> Task item: Bring together all lines from the listing below that contain the string "like".

> Given data:
□ □ □ □

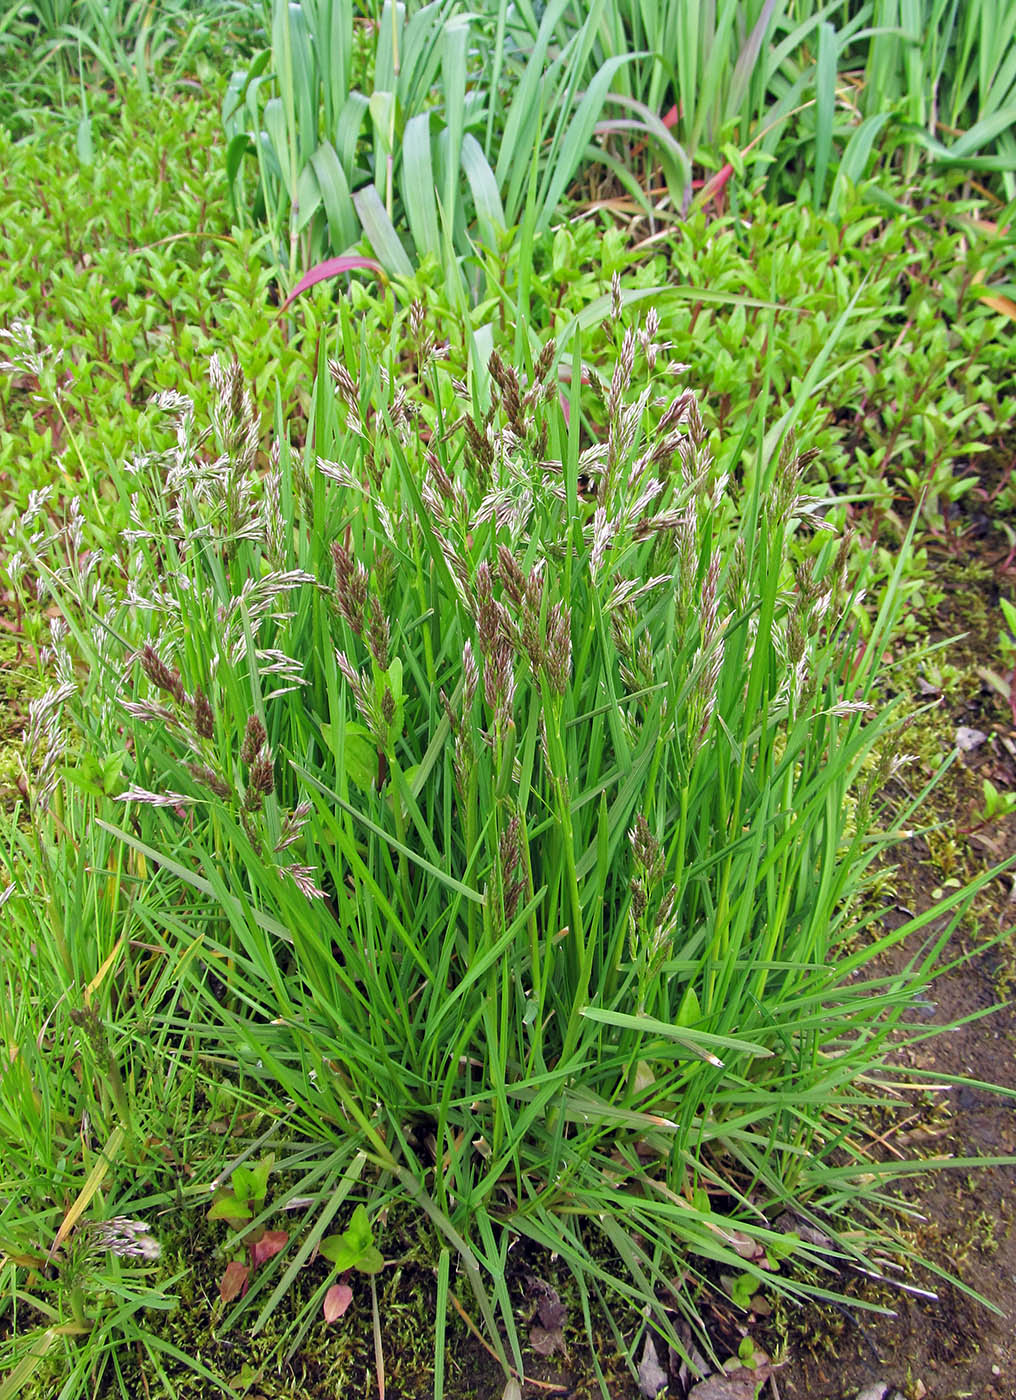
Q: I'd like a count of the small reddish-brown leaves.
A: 3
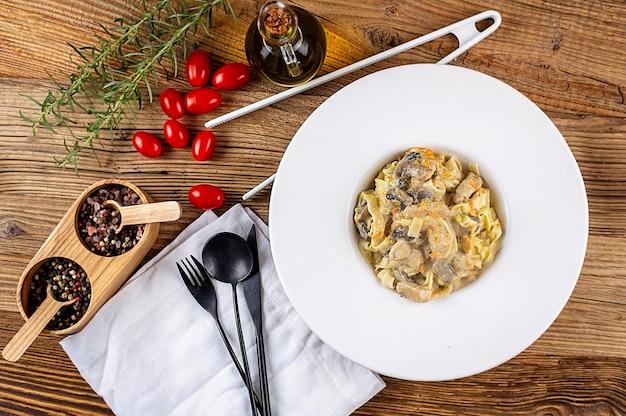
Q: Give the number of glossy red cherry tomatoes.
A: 8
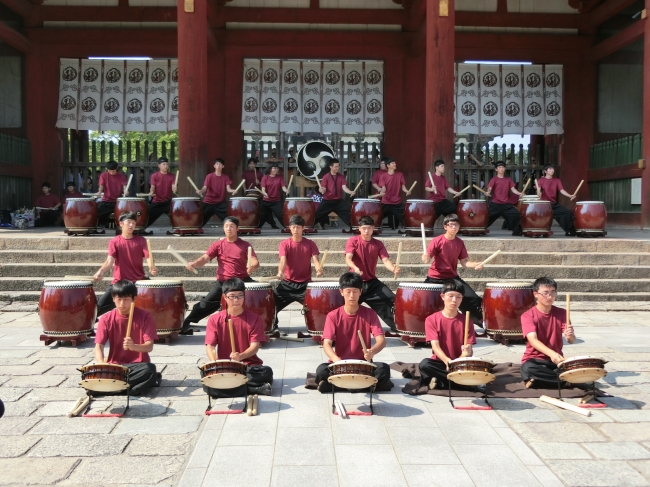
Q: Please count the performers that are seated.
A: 5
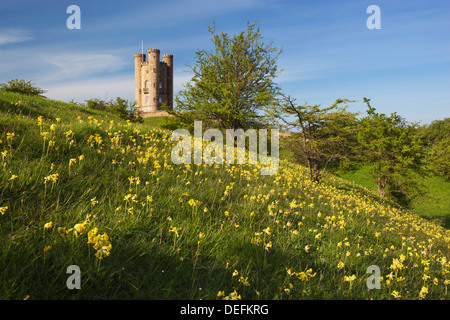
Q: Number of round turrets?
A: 3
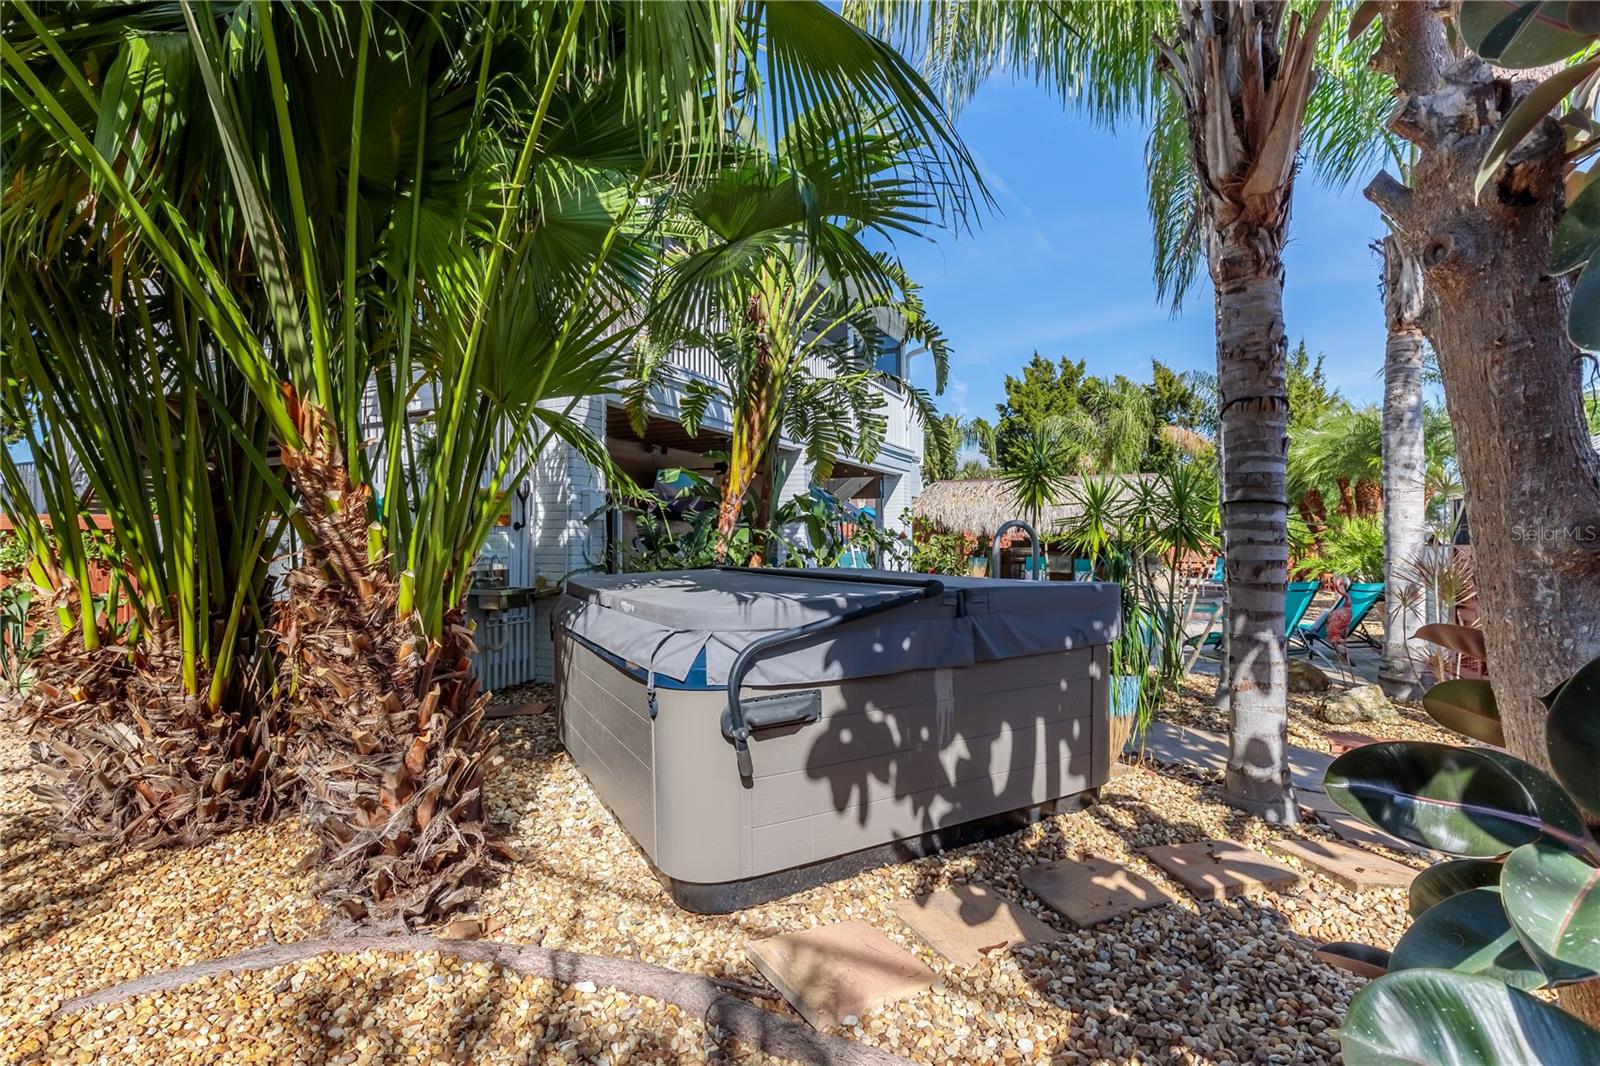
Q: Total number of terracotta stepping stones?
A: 5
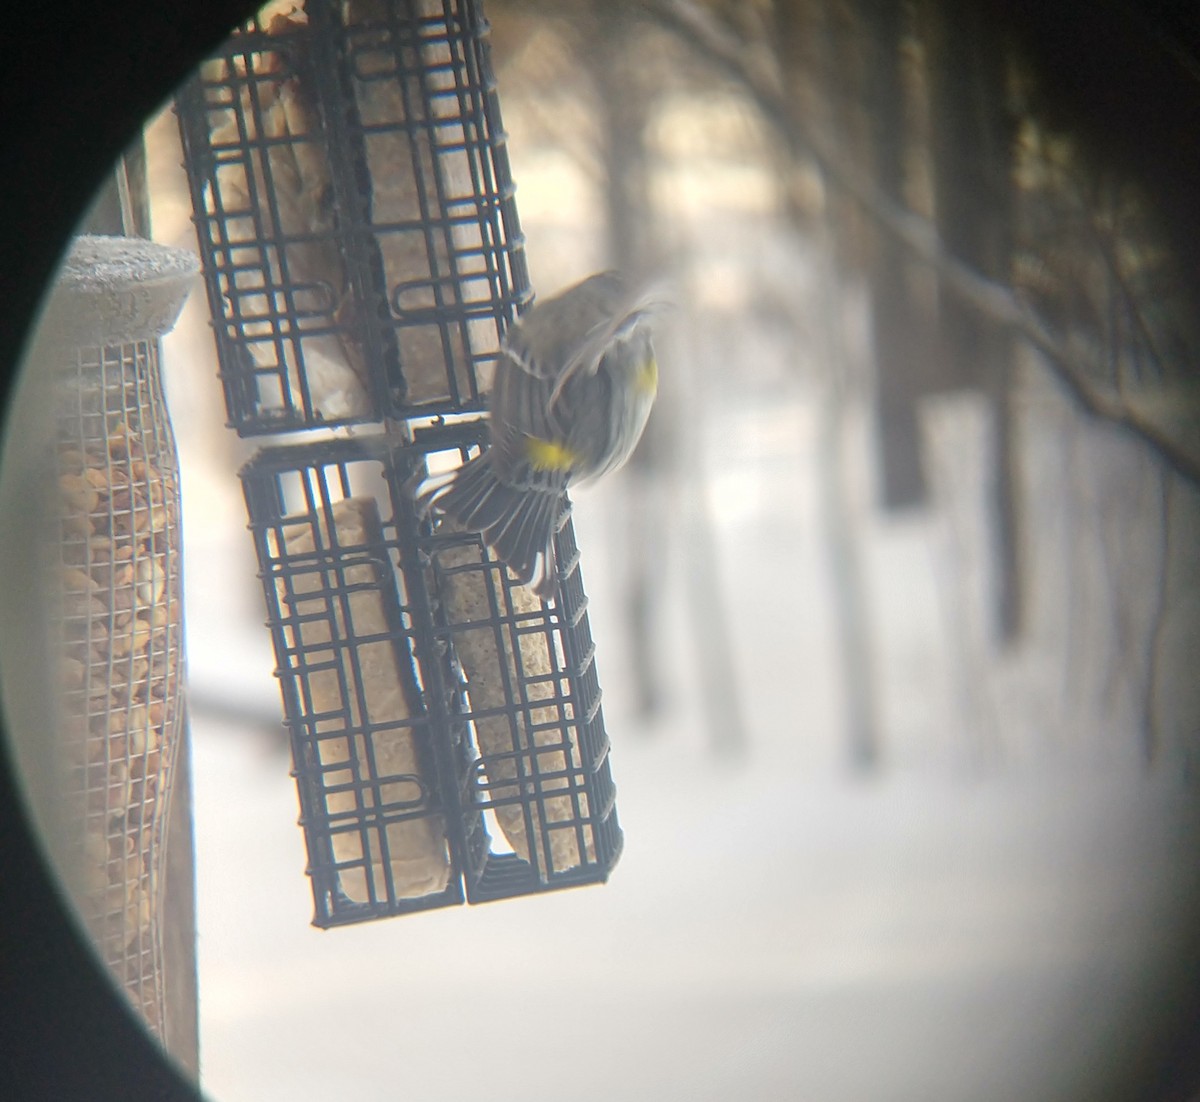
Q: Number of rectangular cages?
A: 4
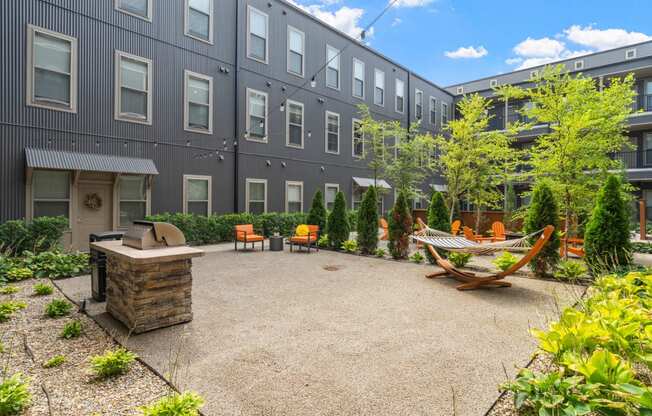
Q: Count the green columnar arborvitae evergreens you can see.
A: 7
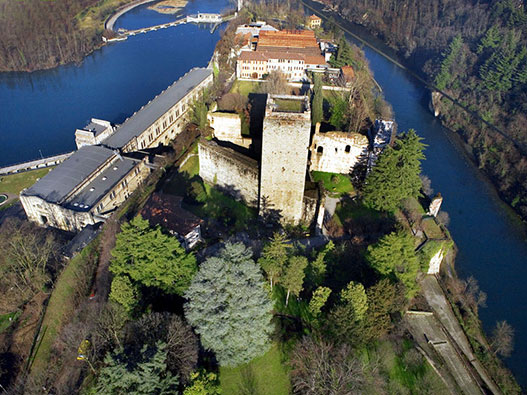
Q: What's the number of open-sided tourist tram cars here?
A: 0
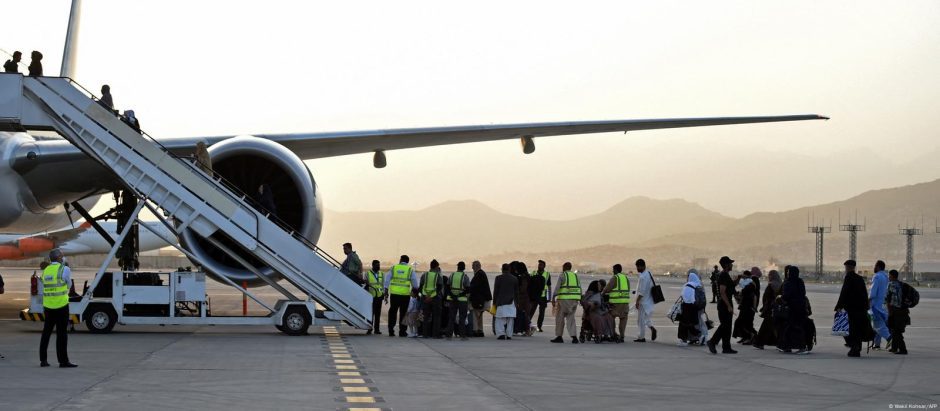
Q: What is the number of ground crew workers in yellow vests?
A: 8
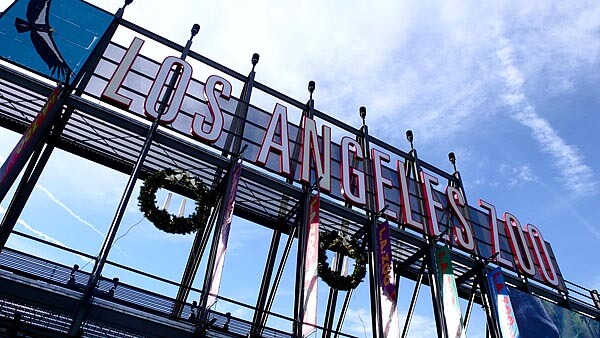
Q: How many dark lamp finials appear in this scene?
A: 7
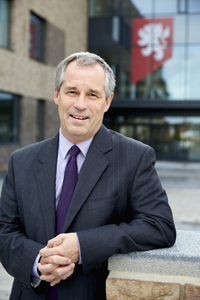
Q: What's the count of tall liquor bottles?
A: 0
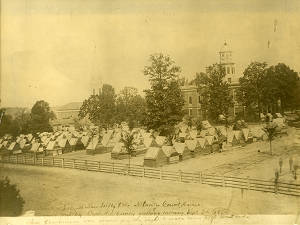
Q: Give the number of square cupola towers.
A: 1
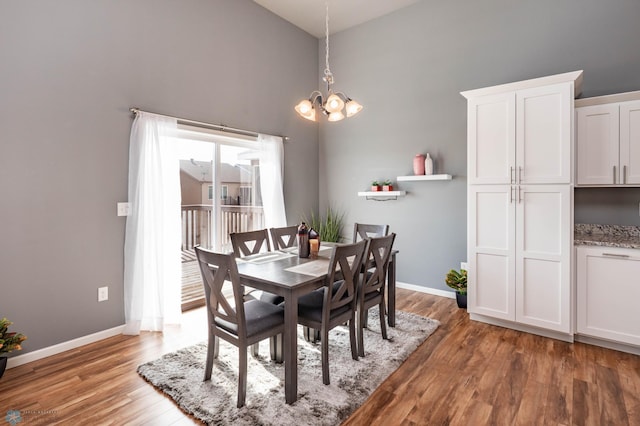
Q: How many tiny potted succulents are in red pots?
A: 2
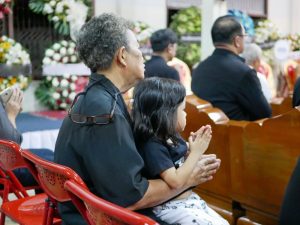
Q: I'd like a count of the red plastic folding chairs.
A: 3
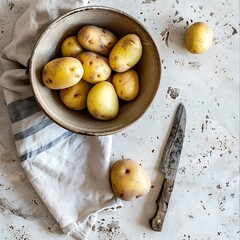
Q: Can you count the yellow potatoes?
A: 10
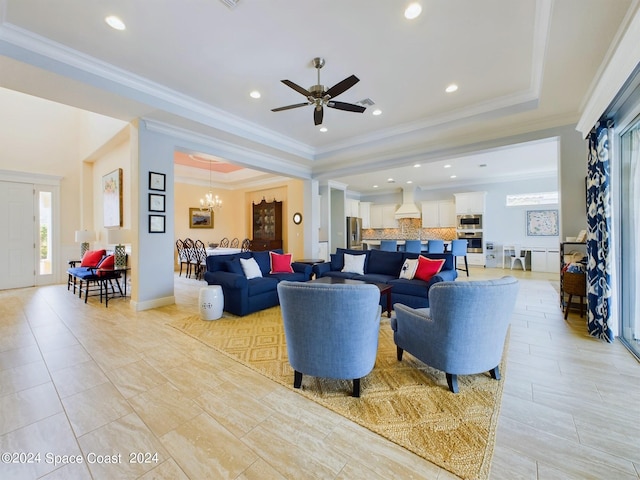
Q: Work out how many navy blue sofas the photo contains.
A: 2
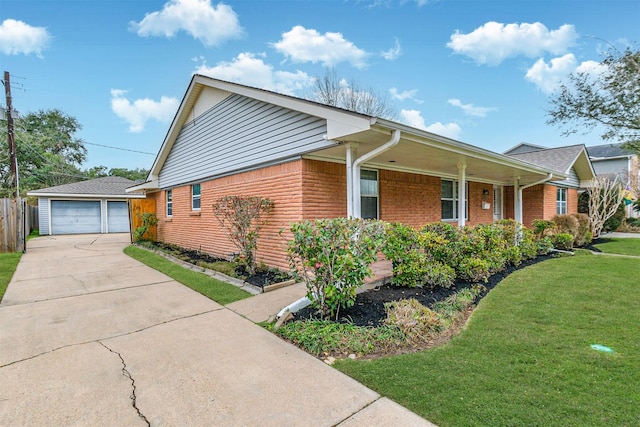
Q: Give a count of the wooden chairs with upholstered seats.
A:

□ □ □ □

> Answer to this problem:
Q: I'd like a count of the small reddish-brown leaves.
Q: I'd like a count of the red plastic folding chairs.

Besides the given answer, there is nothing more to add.